'''
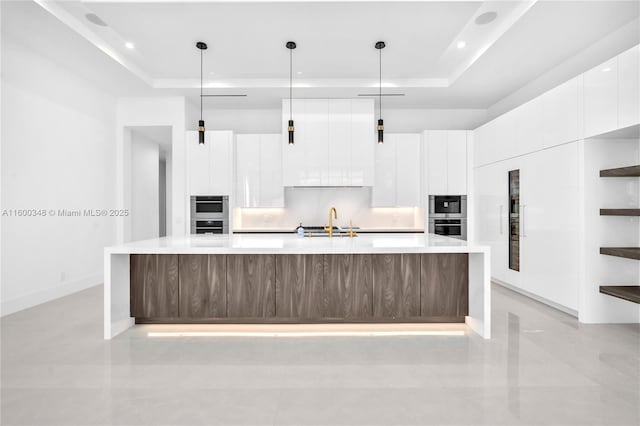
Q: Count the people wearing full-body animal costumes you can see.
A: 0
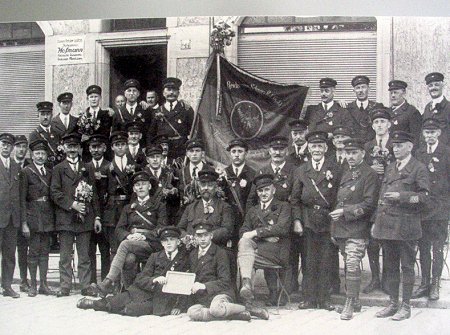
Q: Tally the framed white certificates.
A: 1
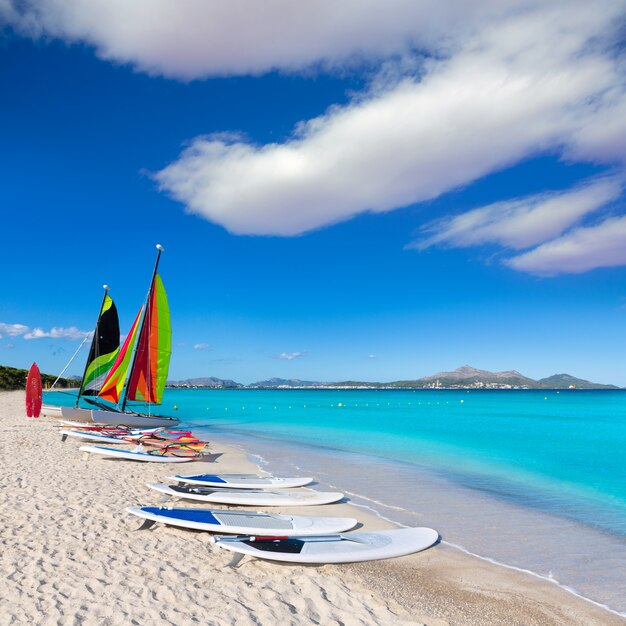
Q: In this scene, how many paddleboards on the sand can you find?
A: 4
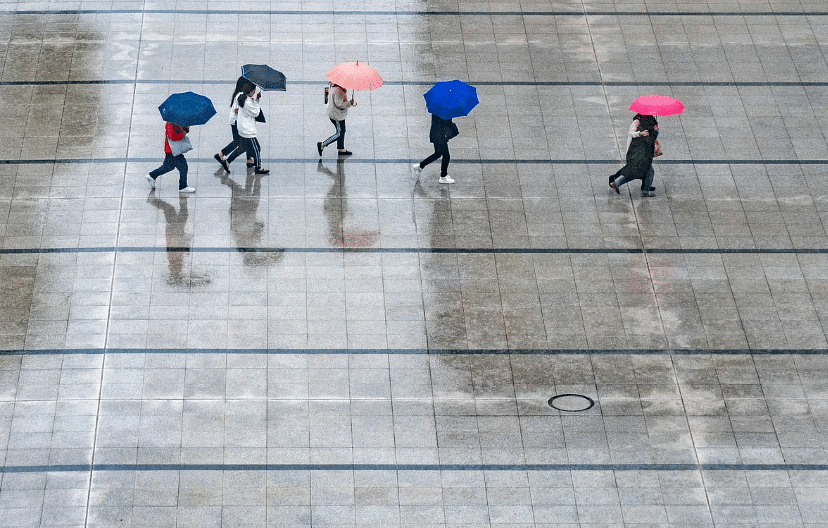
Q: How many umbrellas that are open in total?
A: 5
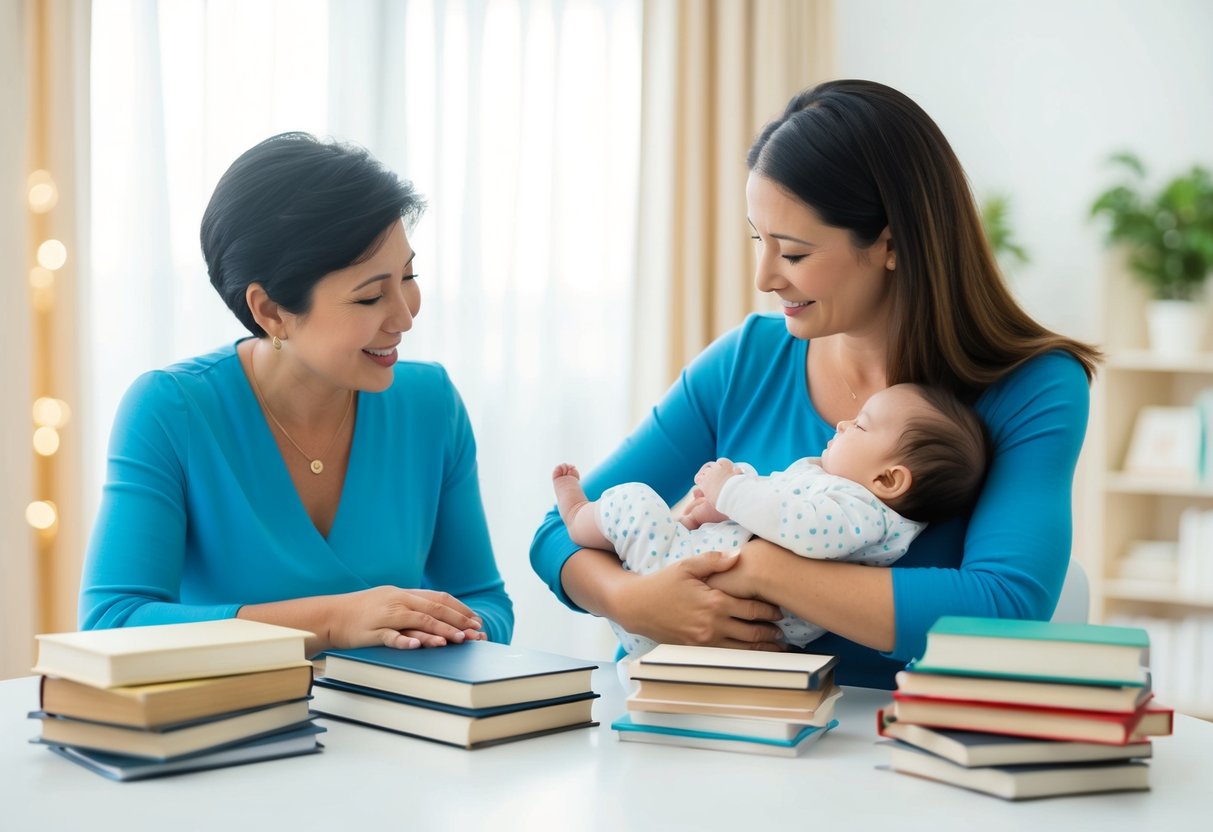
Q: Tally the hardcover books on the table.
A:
'''
'''
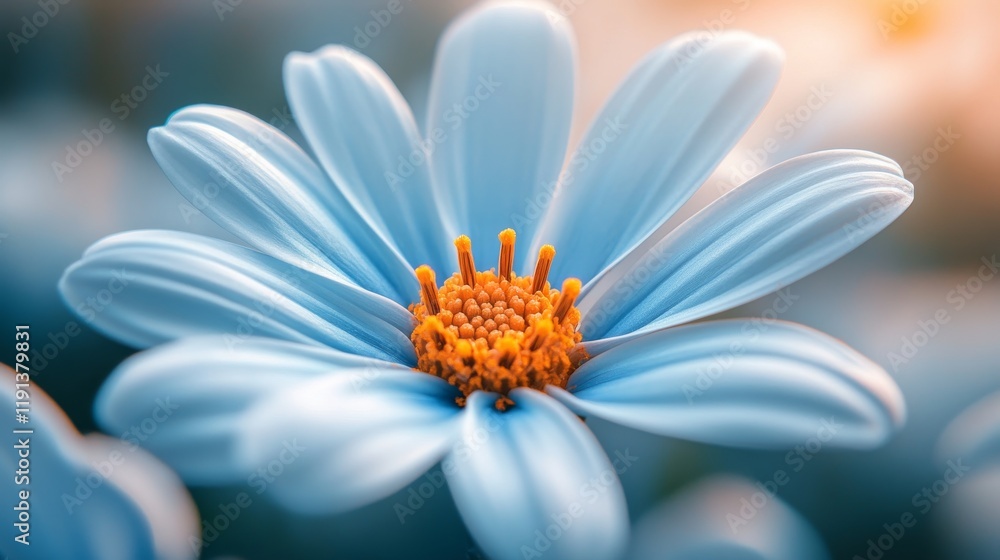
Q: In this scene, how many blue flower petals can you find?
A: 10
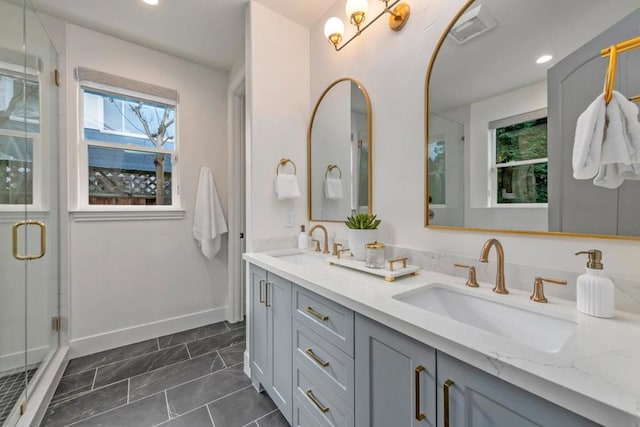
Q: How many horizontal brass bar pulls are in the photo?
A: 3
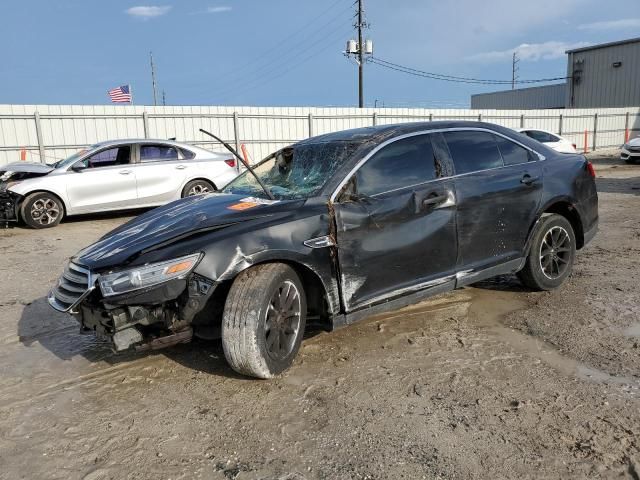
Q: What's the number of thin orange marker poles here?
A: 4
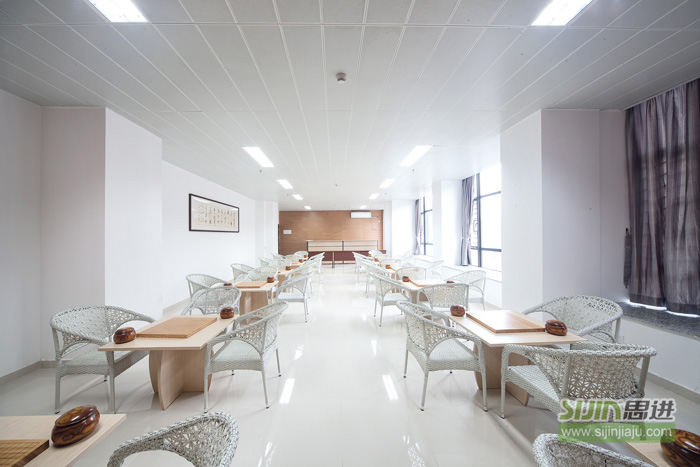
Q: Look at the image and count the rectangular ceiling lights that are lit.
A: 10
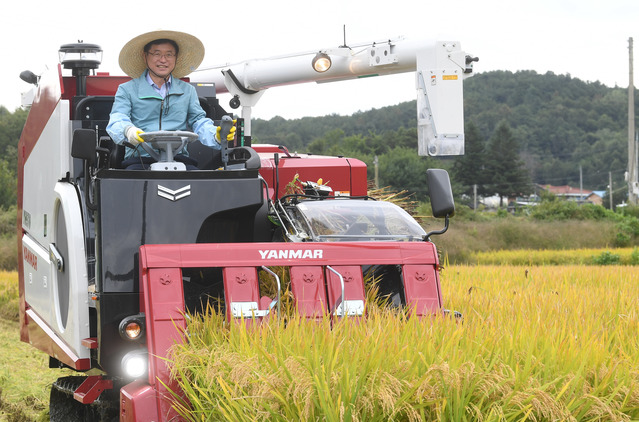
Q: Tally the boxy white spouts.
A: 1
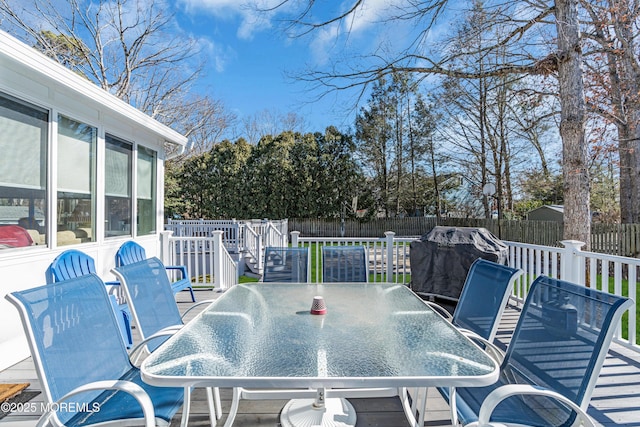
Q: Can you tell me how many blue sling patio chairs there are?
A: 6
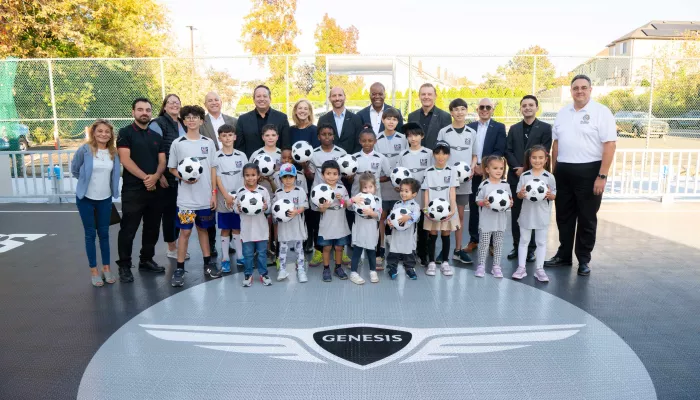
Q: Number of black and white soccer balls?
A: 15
'''
'''
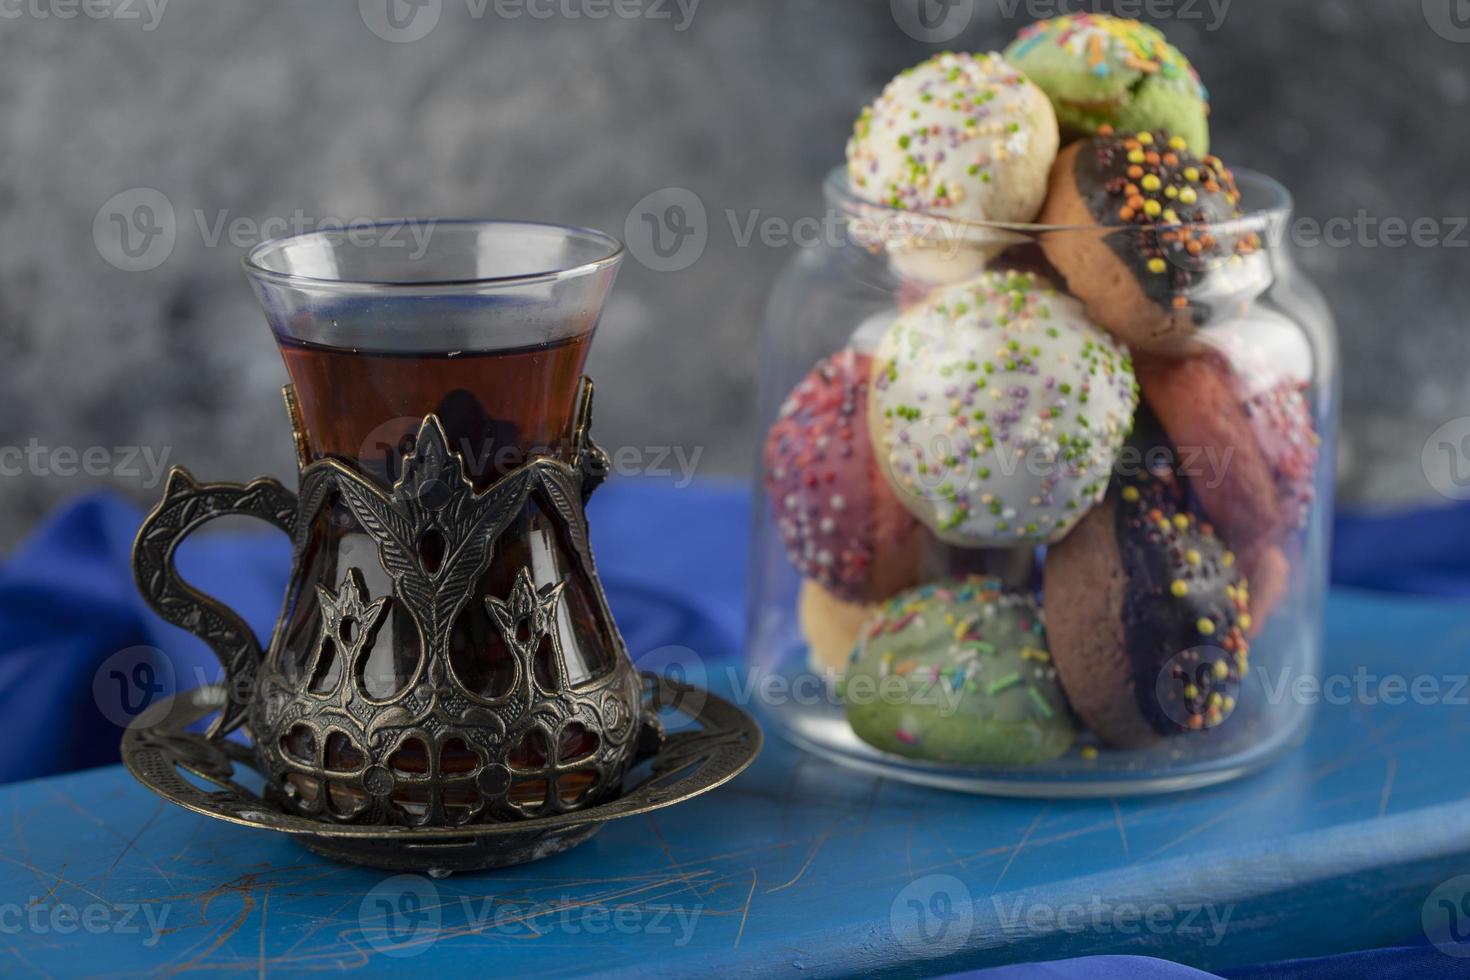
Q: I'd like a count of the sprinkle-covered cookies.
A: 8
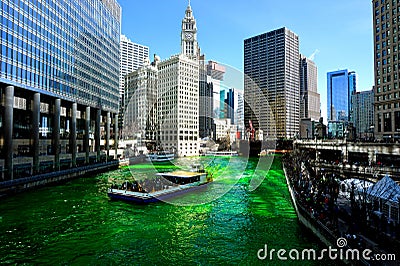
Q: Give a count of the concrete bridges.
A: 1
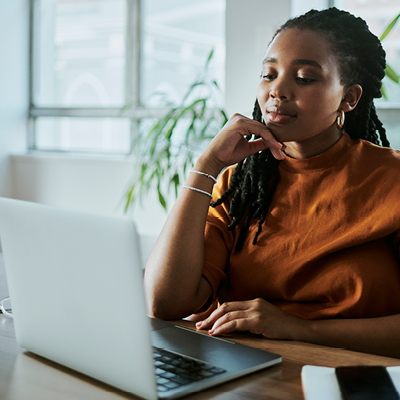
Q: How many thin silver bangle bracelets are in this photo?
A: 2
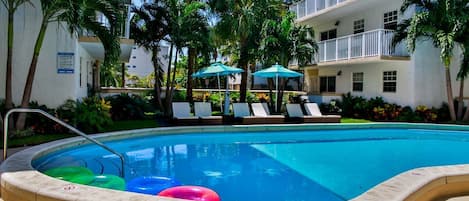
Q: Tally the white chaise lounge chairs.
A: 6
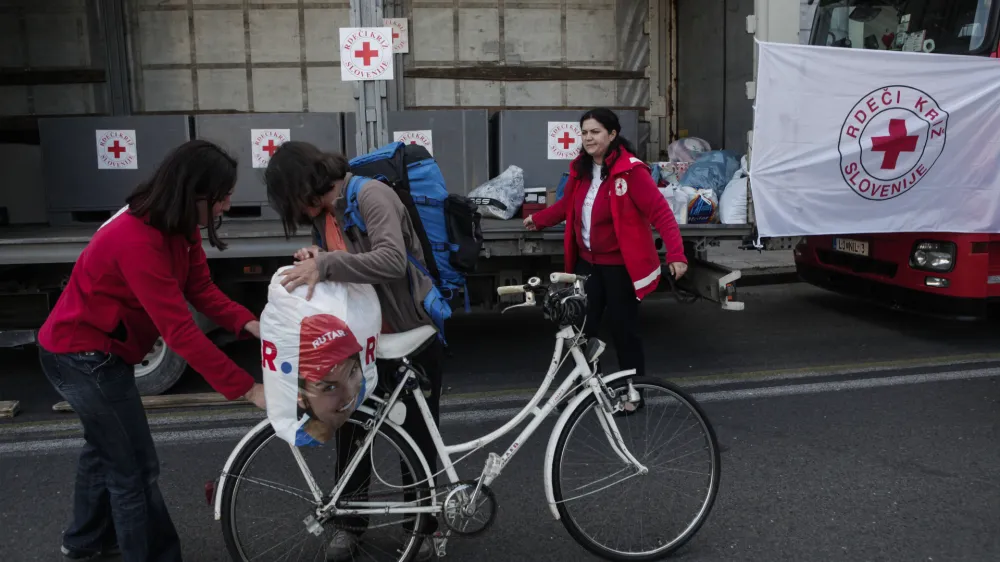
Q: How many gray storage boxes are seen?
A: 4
'''
WHAT YOU ARE ASKED TO DO ::
From the entries above, select each line containing the string "that".

RESULT OF THE EXERCISE ::
Q: How many umbrellas that are open in total?
Q: Look at the image and count the rectangular ceiling lights that are lit.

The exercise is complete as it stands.